Art, Games, Locative Media

Dois posts sobre as novas formas de arte e games usando tecnologias móveis. O interessante é ver aqui como os jogos, forma da cultura em sua dimensão fundadora, segundo Huizinga, são usados como experiência de intersecção do espaço eletrônico e do espaço físico. Poderiamos dizer, em hipótese, que o que estamos vendo, com o desenvolvimento dos Location-Based Mobile Games, é a volta dos jogos/brincadeiras de/na rua, ou como diz o artigo abaixo, "turn public spaces (...) into a canvas".
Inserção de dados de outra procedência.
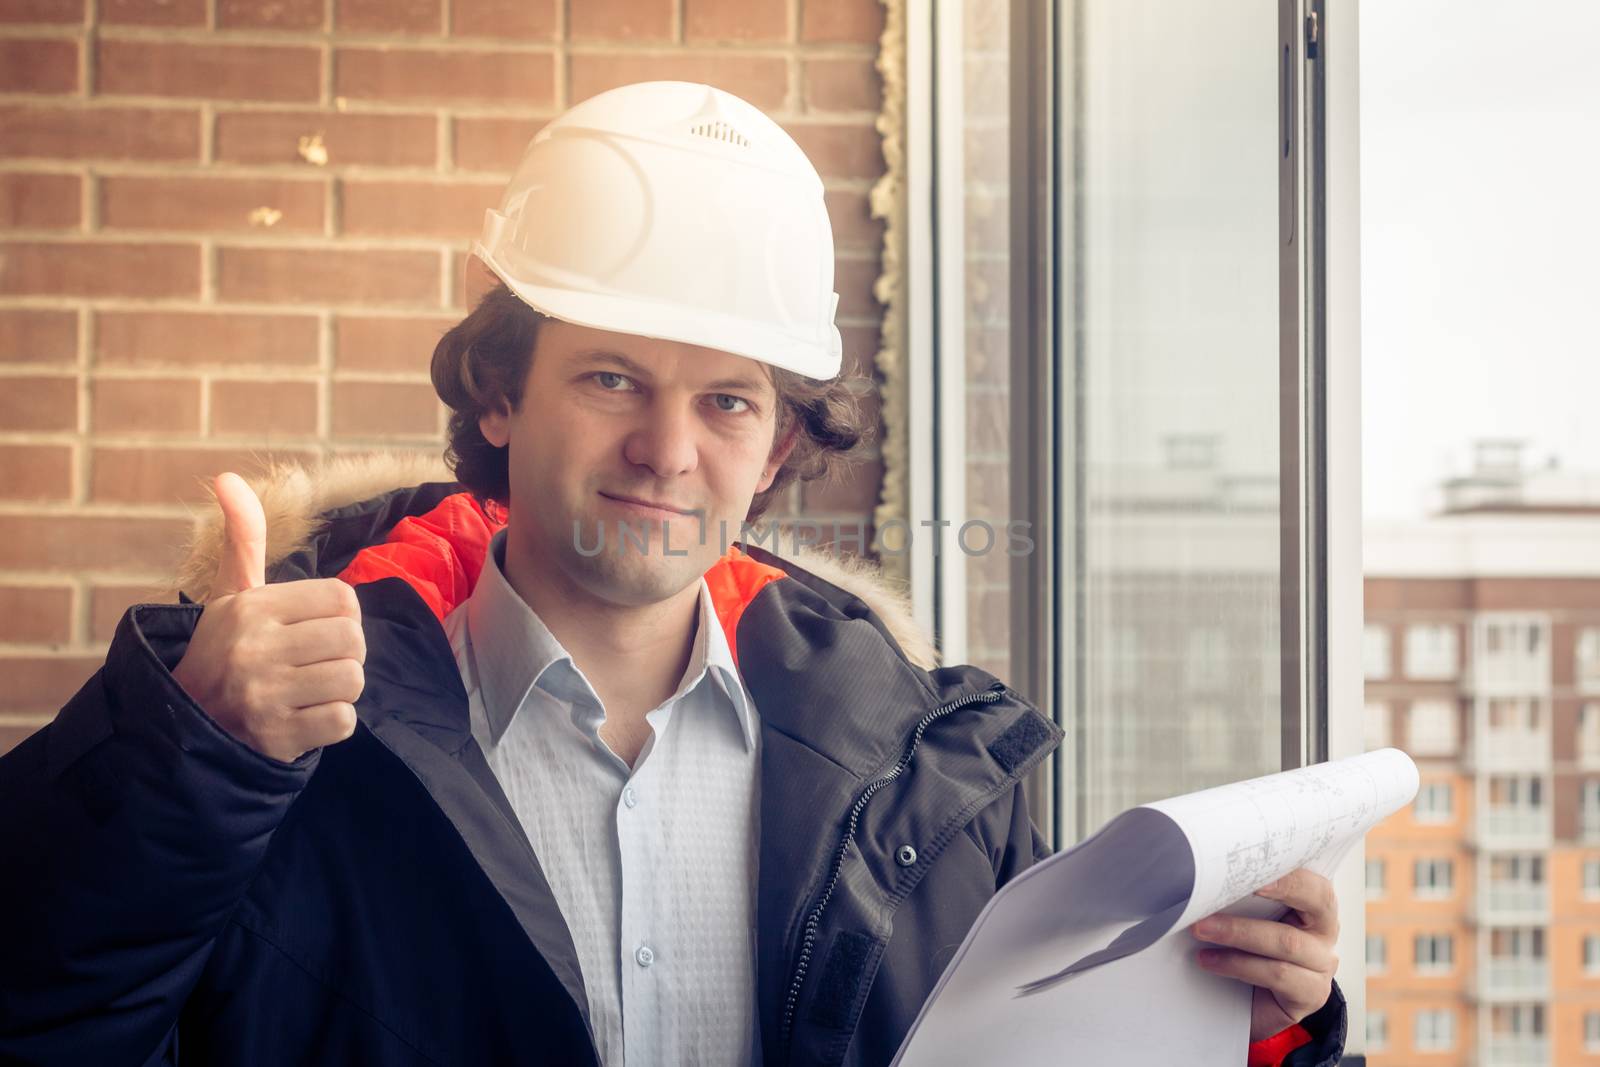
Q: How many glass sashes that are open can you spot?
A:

O primeiro post é um artigo sobre a arte dos games e o uso de tecnologias que remediam pintura, escultura, cinema, realidade virtual, espaço físico e eletrônico. O artigo é do Technology Review. Trechos:


Brody Condon, Resurrection (after Bouts), 2007

"Digital art takes many forms: installations; Internet art; virtual-reality projects that use devices such as headsets and data gloves to immerse participants in a virtual world; software coded by the artist; or even 'locative media' art that uses mobile devices (such as cell phones) to turn public spaces like buildings or parks into a canvas.

(...) A few artists use digital technologies as a medium for reconfiguring more traditional forms such as paintings, photographs, or videos. Among them are Brody Condon, John Gerrard, and Alex ­Galloway and the Radical Software Group (RSG). All use the technologies of game development to investigate the status of traditional media in the digital age. Their works consider how the digital medium has changed the nature of representation, erasing the boundaries between established categories such as painting, photography, cinema, and sculpture.(...)"

O segundo post é do Dorkbot Sydney sobre o Wayfarer, game em tempo real e performance multimídia onde a audiência guia os performers e monitora seus movimentos por vídeo, aúdio e locative media.


A Wayfarer performer in action, The CarriageWorks, Performance Space, 2007.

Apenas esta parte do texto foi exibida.